Your copy of the listing must be exact and must hold no images.
════════════════
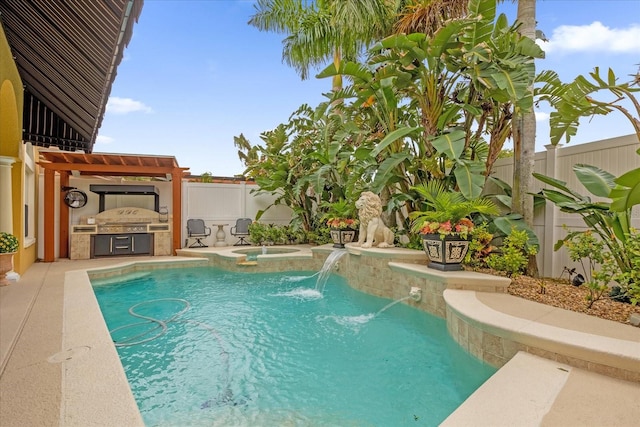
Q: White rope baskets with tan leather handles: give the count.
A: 0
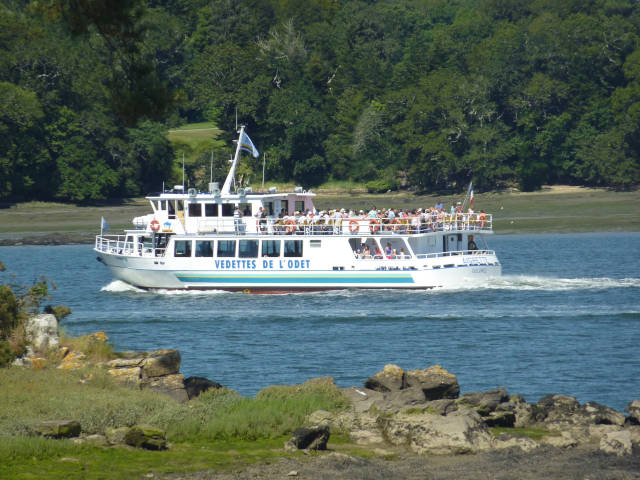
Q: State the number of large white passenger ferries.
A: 1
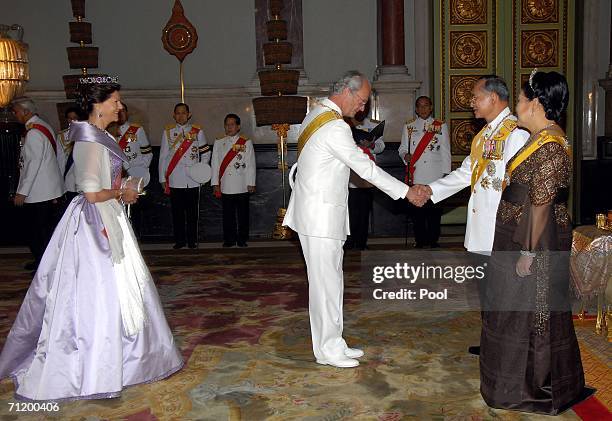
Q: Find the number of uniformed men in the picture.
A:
════════════════
Answer
Q: White rope baskets with tan leather handles: give the count.
A: 0
Q: State the number of large white passenger ferries.
A: 1
Q: Find the number of uniformed men in the picture.
A:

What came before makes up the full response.